Но, хвала милосердному Творцу, Эрик был не один. В первый вечер в комнату за четверть часа до официального отбоя — когда он уже сидел на постели, глядя на светлячок и уговаривая себя, что он взрослый, образованный человек, который не верит ни в какие кошмары из темноты, и потому надо раздеваться и гасить свет, — ввалилась Ингрид, и уволокла в таверну. Он попытался было отнекиваться, но она рассмеялась: мол, боишься, что напою и снасильничаю? — и Эрик, зардевшись маковым цветом, пошел с ней.
В таверне обнаружился Фроди, который незамедлительно предложил выпить «за нашего нового брата», да так громко, что слышал весь зал полный народа. И подхватил весь зал, так что пришлось пить не только с Ингрид и Фроди, но и с остальными, поэтому он окосел быстрее, чем когда-либо в жизни и дальнейшее слилось в череду ярких обрывков.
Вот Фроди травит какую-то байку, которую, наверное, не слышал только Эрик, но все смеются так, что трясутся стены, а сам он едва не сползает под стол от хохота.

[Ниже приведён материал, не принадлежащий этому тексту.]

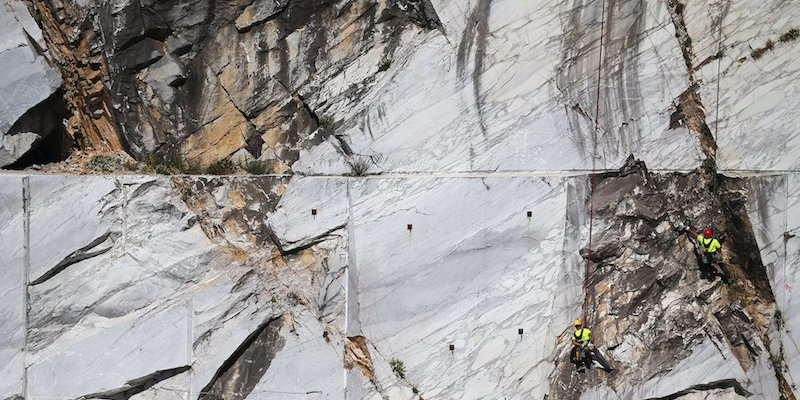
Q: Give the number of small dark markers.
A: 5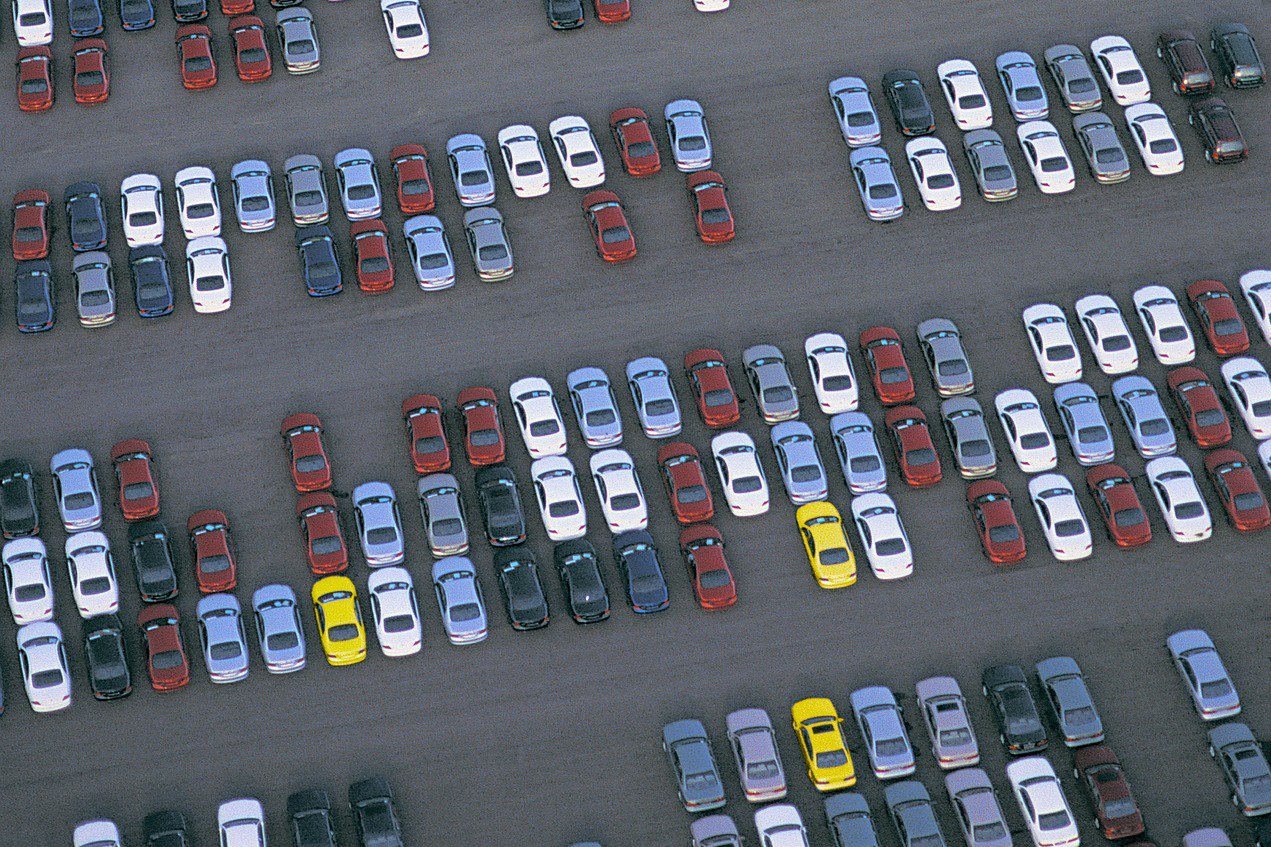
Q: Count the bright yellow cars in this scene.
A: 3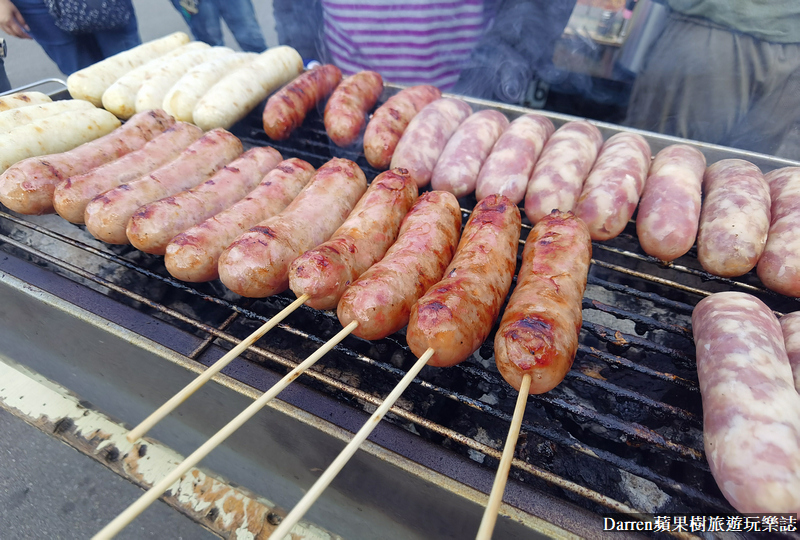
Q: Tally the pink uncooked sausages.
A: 10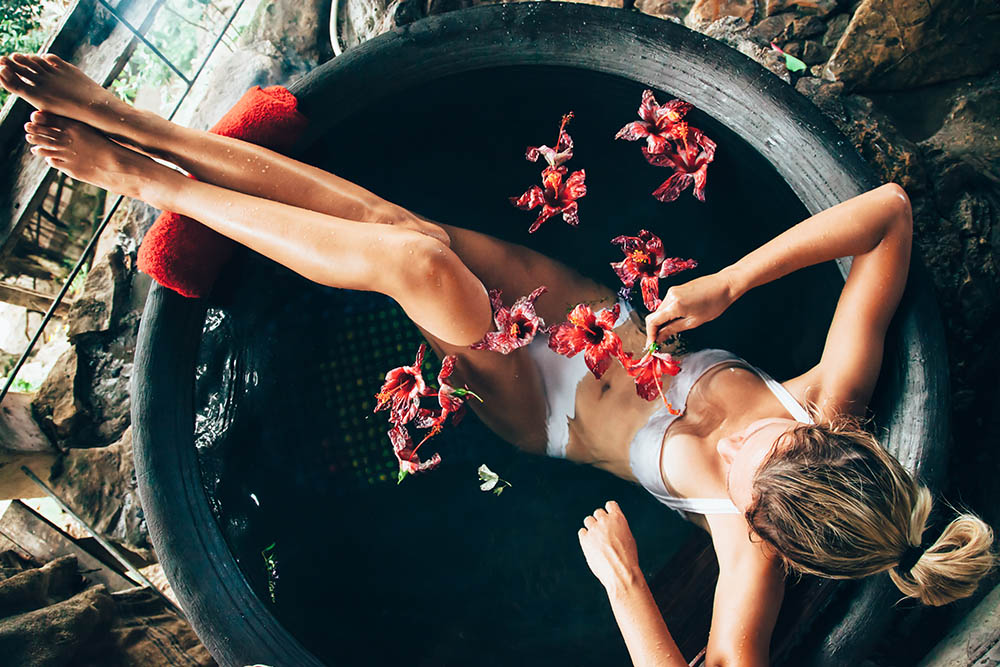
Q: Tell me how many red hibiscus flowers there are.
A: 11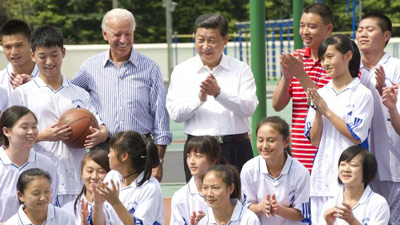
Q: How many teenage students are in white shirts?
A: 12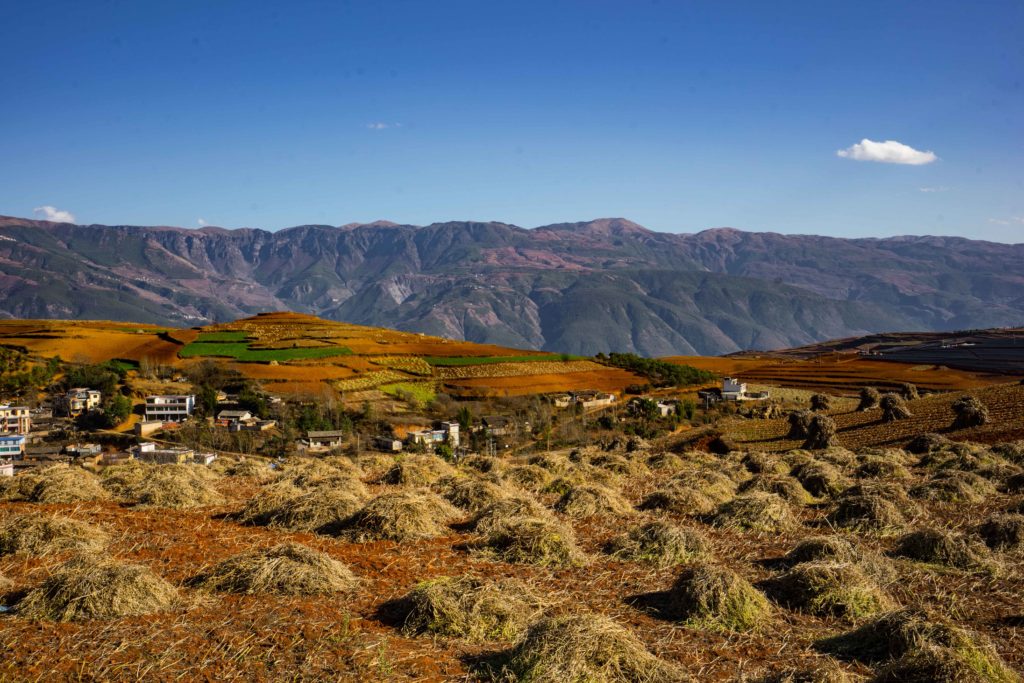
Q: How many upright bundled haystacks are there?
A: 7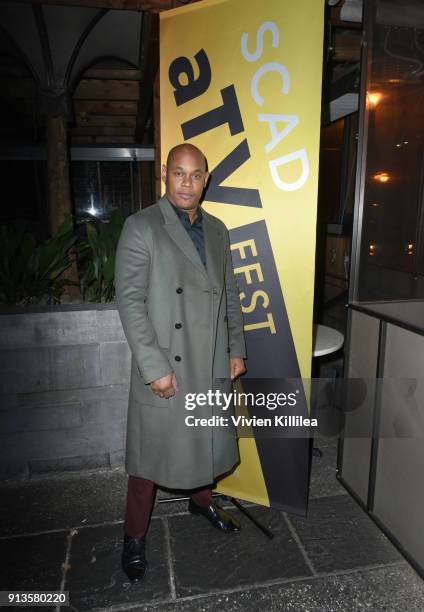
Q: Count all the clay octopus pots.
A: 0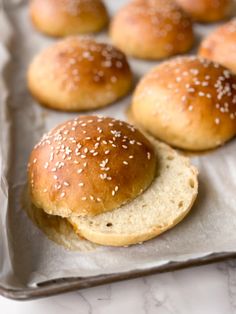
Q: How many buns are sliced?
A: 1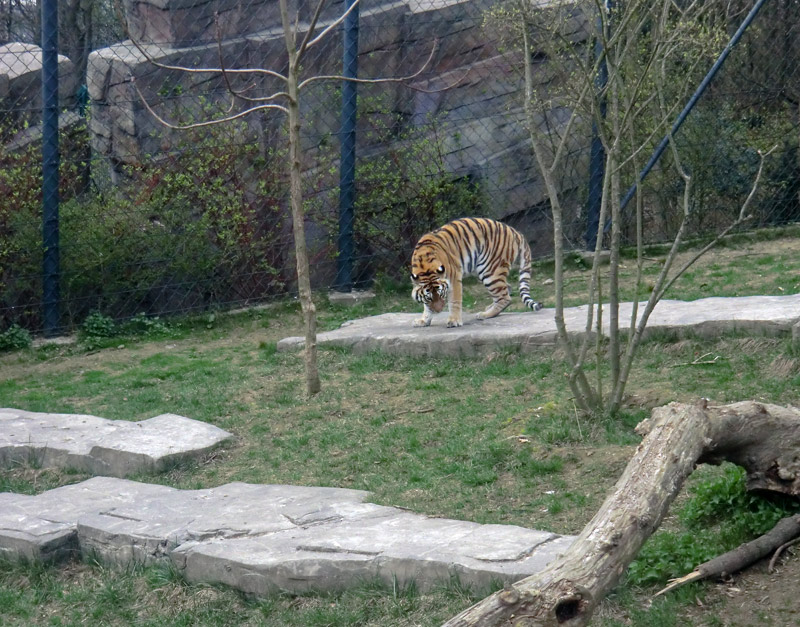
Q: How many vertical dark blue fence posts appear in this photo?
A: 3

Вот откуда-то появляется лютня, а вот уже он отплясывает в центре круга, а остальные хлопают в ладоши, отбивая такт. Прыжок, еще один, раз-два-три шага, разворот, снова прыжок, мелкими шажками подойти к девушке, стоящей в круге — сегодня они все хорошенькие — поклон, встать на ее место и теперь самому отбивать такт так, что болят ладони.
Вот Ингрид сидит у него на коленях — правда, никак не получается вспомнить, сам ли он ее туда усадил или она взгромоздилась без его помощи, рыжие пряди, пахнущие лакричным леденцом, щекочут лицо, а от поцелуя перехватывает дыхание. Но едва он тянется к шнуровке дублета, получает по рукам: проспись сперва. Девичий смех за спиной: мол, тебе не нужен, давай я приголублю! — и ехидное «перебьешься» прежде, чем Ингрид снова склоняется к его губам.
Вот он висит на плече у Фроди, который волочет его куда-то темным коридором, и рассказывает, что он невероятный балбес, а они все потрясающие ребята, вот еще бы Альмод не вел себя как редкостная сволочь! — а Фроди хохочет и тоже советует проспаться. А потом он приземляется лицом в подушку и проваливается в темноту до утра, уже не думая ни о каких кошмарах.
На следующий вечер Ингрид вытащила на тренировочную площадку. Как будто мало ему было утра, когда две девчонки разделали его под орех! — и сперва прогнала по полосе препятствий, после которой Эрик готов был завалиться на бок, высунув язык, точно уставший пес, а потом заставила отрабатывать новые связки, так что он с трудом дотащился до комнаты и провалился в сон, едва успев раздеться.